Artificial intelligence (AI) is transforming many industries, and intellectual property (IP) is no exception. AI is changing the way businesses approach IP management, from patent search and analysis to IP protection.
Artificial Intelligence has become increasingly prevalent in everyday applications such as smartphone facial recognition, smart assistants for E-commerce services, autonomous driving systems, and user preference-based recommendations on search engines, entertainment platforms, and social media. With the emergence of AI chat bot programs like ChatGPT which intake user input and combine them with learning algorithms to tailor itself to generate more human-like responses for a variety of topics, AI has evidently advanced greatly since its early introduction and its influence reaching many industries. However, one industry that AI is a gray area in is Intellectual Property. In this article, we will explore the impact of AI on IP and opportunities and challenges it presents.
Benefits and Challenges
There are potential benefits of utilizing AI in IP management. One of the most significant benefits of AI in IP is improved efficiency and speed. AI-powered software can quickly search and analyze large volumes of IP data, including patents, trademarks, and copyrights. This enables IP professionals to identify relevant prior art, assess the patentability of inventions, and detect potential infringements much faster than traditional methods.
AI can also automate routine tasks such as drafting patent applications, freeing up IP professionals’ time to focus on more strategic tasks, such as developing new IP strategies and creating value from IP assets. Additionally, AI can be used to identify patterns and trends in IP data, providing insights that can inform strategic decision-making. For example, AI can be used to identify emerging technologies or market trends that may be relevant to a company’s IP strategy.
Challenges to Using AI in IP
While AI evidently presents many opportunities in IP it also poses some challenges. For example, AI-powered systems must be trained on large datasets to provide accurate results, and this can be time-consuming and costly. Additionally, there are concerns about the ethical use of AI such as issues related to quality, bias, and inventorship.

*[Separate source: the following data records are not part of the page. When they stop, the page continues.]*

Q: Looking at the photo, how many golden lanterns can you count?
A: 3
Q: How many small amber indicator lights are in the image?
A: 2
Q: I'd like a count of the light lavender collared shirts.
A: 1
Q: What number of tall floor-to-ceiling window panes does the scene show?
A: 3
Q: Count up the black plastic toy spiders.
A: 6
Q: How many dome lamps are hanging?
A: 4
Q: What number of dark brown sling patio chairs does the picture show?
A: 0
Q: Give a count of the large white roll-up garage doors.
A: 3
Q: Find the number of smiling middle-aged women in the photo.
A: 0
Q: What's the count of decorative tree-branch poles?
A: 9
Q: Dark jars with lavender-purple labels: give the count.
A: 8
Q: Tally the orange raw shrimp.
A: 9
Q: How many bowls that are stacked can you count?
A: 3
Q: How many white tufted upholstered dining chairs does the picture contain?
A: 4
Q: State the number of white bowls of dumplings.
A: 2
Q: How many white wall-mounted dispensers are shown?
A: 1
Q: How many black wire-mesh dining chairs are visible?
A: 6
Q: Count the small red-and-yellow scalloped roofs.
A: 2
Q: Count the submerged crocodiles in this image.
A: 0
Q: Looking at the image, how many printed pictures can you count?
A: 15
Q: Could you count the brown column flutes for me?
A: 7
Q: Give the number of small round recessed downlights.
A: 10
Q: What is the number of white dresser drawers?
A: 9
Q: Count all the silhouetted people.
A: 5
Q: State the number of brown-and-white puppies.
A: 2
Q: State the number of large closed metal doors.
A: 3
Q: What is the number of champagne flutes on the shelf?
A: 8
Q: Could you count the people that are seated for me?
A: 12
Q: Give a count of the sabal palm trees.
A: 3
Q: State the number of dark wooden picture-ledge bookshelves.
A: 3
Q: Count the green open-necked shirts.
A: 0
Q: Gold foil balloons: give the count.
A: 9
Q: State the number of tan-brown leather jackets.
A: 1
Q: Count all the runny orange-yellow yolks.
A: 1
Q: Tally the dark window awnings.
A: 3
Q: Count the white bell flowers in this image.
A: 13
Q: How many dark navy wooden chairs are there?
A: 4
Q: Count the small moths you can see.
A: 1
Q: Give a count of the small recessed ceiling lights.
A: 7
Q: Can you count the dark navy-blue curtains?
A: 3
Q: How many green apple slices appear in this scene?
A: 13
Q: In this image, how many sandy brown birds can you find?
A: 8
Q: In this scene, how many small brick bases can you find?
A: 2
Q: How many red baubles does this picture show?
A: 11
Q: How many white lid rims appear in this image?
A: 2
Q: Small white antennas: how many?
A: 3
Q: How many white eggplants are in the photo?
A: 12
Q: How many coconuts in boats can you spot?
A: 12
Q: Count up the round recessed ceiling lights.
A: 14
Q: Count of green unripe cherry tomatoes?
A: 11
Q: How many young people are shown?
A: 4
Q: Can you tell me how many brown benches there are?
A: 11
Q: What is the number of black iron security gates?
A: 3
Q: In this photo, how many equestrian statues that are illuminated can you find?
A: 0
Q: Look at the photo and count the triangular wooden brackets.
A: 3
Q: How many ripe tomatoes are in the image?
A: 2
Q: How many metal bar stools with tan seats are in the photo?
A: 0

One of the biggest challenges to using AI in IP is the quality of data. AI systems require large amounts of high-quality data to be trained effectively. However, in the field of IP, the data can be complex, making it difficult to train an AI model that can reliably identify and classify information related to IP. Furthermore, AI models are only as good as the data they are trained on, and if the data is biased, the model’s output will also be biased. In the context of IP, bias can lead to unfair or inaccurate decisions, which can have significant consequences for individuals and businesses. As such, even though AI can help streamline and automate certain aspects of IP, it cannot replace human expertise entirely because IP decisions often require a deep understanding of legal and regulatory frameworks, as well as the ability to make nuanced judgments based on context and interpretation.
Redefining Investorship in IP
The main difficulties of assessing AI contribution and inventorship in the Intellectual Property industry stems from contributor rights. A significant case that set precedence and challenged traditional institutions was that of Thaler v. Vidal, in which Dr. Stephen Thaler filed patent applications for two inventions created by his Device for the Autonomous Bootstrapping of Unified Sciences (“DABUS”) and named DABUS as the sole inventor. These applications were rejected by the U.S. Patent and Trademark Office (USPTO) with the logic of the U.S. Patent Act that stated, “inventorship [is limited] to natural persons.” The decisions were appealed and eventually reached the Federal Circuit, which reaffirmed the lower courts’ decision to reject the applications on the basis that inventors must be “individuals.” The precedent definition used by the Federal Court was defined in Mohamad v. Palestinian Auth. which maintained that an “‘individual’ “ordinarily means a human being, a person.” Similarly, countries like the UK and various EPO member states rejected Thaler’s applications because they have laws in place that deem AI ineligible to hold patents. However, one country that challenged the status quo was Australia in the decision made by Justice Beach of the Federal Court stating that the Australian Patents Act did not explicitly define what an inventor was and thus, DABUS is eligible to be granted a patent. Despite Justice Beach’s arguments, the higher court ultimately overruled the decision.
Significance of Rulings
With AI becoming more commonplace, the decisions by the USPTO and Federal Circuit’s subsequent reaffirmation that AI programs are not eligible to become patent “inventors” set an important precedent in the intersection between the growing landscape of AI technology and intellectual property. Despite Dr. Thaler’s lack of success in convincing courts to grant a patent to DABUS, the involvement of AI in intellectual property matters presents several new questions regarding inventorship. One notable question that stands is whether people can take hold patents for inventions co-developed by AI, that is, can an invention be patented if AI is used majorly as a developmental tool? Ultimately, Thaler’s cases are likely the first of many to challenge courts to view traditional patent laws and property rights in a different angle amidst the growing AI technology.